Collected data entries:
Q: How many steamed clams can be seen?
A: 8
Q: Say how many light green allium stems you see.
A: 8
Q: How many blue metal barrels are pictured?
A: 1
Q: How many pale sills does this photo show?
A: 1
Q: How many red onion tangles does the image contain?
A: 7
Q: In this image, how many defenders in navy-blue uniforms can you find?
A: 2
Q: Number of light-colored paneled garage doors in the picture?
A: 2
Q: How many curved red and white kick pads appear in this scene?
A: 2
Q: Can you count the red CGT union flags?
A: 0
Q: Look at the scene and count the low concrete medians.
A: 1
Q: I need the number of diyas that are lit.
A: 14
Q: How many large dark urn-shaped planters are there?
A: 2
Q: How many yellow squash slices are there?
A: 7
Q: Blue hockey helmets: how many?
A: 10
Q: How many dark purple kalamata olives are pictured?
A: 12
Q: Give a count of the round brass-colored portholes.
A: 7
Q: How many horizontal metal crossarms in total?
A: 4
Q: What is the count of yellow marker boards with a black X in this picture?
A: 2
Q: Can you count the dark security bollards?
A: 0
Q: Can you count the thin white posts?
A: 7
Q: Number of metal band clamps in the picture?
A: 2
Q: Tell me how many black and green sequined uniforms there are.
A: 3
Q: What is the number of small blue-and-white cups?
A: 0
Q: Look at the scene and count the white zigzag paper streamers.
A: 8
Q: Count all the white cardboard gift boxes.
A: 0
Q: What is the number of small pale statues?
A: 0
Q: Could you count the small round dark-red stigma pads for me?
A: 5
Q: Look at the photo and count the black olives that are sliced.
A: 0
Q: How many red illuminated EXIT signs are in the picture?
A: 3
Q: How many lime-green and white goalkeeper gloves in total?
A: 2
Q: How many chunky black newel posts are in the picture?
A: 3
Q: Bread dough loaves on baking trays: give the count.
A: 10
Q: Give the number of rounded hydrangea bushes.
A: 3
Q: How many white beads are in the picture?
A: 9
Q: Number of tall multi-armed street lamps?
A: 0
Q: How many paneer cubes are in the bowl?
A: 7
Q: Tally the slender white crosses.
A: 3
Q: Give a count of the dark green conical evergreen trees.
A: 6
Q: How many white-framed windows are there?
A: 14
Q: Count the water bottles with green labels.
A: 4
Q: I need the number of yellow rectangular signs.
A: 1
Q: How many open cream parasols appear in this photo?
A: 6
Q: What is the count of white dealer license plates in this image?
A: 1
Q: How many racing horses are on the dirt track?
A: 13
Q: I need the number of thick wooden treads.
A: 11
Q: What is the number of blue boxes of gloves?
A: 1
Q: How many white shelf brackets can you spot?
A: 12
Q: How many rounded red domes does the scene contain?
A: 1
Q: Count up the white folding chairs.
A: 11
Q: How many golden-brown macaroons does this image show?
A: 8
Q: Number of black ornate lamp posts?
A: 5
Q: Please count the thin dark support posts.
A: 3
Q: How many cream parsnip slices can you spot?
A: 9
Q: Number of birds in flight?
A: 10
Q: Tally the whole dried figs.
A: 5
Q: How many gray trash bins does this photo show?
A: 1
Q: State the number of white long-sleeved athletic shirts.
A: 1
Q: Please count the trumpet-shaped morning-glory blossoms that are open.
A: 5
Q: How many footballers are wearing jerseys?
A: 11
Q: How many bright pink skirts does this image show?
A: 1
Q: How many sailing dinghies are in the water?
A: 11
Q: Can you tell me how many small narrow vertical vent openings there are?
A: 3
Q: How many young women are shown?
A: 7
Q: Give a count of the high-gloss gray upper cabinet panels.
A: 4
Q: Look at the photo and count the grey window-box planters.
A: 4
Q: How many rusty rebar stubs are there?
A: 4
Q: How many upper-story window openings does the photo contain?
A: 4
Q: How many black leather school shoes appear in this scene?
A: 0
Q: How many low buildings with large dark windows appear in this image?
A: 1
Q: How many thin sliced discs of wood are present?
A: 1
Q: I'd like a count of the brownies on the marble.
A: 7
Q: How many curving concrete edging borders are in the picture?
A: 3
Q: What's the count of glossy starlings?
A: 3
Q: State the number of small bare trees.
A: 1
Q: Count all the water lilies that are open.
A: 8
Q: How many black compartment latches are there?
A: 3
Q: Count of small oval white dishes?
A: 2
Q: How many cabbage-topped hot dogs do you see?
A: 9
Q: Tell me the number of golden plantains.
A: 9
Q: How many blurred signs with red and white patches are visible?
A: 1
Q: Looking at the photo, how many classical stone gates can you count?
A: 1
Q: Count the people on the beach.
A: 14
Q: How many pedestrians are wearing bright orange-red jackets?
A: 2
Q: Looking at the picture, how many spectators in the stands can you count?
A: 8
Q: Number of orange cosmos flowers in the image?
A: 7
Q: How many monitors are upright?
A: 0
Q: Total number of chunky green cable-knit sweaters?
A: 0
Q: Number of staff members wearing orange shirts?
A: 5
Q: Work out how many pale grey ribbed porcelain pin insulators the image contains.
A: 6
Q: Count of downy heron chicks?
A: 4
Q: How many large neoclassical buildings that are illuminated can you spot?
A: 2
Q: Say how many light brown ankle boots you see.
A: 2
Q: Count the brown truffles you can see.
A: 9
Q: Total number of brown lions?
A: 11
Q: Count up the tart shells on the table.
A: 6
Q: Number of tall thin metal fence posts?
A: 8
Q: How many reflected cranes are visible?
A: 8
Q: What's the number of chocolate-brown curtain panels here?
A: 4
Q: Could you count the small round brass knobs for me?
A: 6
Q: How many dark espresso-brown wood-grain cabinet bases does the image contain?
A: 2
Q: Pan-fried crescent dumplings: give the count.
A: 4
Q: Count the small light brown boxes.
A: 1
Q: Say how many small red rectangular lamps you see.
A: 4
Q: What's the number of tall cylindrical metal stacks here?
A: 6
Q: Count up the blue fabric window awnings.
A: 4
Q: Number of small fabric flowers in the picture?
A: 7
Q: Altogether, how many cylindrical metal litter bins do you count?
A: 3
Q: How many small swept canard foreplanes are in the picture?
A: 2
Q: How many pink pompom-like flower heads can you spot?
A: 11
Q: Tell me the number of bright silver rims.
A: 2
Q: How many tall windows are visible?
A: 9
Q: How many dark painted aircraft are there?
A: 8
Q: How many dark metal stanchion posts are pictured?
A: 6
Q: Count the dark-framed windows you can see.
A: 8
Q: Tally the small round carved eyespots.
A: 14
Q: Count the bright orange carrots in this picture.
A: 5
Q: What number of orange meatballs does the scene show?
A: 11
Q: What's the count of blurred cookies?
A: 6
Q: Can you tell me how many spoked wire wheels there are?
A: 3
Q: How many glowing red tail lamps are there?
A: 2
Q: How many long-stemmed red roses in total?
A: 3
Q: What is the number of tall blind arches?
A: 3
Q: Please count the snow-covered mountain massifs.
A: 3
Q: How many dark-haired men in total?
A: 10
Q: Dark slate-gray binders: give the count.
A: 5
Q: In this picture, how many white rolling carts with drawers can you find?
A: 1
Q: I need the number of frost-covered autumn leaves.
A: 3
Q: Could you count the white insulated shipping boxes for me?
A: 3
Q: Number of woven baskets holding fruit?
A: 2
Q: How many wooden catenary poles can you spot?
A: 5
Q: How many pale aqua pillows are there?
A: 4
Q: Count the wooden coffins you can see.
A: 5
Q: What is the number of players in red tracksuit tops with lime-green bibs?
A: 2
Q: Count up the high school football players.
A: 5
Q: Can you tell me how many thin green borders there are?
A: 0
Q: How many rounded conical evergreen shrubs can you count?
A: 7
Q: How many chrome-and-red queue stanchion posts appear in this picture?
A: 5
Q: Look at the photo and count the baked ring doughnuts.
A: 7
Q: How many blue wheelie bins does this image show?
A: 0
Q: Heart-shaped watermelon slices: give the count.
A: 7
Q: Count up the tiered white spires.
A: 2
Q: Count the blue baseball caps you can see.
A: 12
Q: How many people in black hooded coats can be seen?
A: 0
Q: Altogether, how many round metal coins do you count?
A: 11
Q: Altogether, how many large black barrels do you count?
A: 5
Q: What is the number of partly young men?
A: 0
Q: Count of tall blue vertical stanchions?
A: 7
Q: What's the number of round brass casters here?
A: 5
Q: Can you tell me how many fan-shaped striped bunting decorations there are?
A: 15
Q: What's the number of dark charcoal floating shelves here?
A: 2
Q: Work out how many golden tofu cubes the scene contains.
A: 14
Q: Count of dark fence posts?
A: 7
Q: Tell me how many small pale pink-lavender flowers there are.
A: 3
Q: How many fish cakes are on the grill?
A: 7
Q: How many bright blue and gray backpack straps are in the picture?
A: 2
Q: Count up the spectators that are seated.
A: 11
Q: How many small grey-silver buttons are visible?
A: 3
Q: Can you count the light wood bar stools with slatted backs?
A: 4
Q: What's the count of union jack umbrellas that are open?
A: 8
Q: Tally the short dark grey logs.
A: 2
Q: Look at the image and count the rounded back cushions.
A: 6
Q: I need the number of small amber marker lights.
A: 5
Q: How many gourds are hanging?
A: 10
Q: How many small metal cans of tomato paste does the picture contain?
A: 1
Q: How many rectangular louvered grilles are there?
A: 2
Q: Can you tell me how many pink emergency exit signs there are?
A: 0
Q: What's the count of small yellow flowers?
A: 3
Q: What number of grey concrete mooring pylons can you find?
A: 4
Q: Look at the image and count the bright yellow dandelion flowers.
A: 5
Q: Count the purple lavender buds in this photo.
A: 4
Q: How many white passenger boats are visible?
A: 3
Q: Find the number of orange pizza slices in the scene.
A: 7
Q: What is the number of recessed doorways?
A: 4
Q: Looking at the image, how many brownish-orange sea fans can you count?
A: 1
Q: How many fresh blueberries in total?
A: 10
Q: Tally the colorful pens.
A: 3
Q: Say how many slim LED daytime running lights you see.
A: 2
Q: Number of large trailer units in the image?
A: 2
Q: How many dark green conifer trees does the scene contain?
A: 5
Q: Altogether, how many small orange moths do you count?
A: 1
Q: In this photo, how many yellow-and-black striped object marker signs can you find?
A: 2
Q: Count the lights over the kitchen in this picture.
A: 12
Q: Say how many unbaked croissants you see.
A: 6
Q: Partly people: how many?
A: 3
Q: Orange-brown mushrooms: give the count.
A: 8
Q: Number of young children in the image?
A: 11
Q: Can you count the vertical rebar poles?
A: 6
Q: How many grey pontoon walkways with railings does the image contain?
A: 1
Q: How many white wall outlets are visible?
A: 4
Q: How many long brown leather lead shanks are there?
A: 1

**PROBLEM DESCRIPTION**:
One number answers this exercise: the count of lines above in which the word "framed" appears.

**RESULT**:
2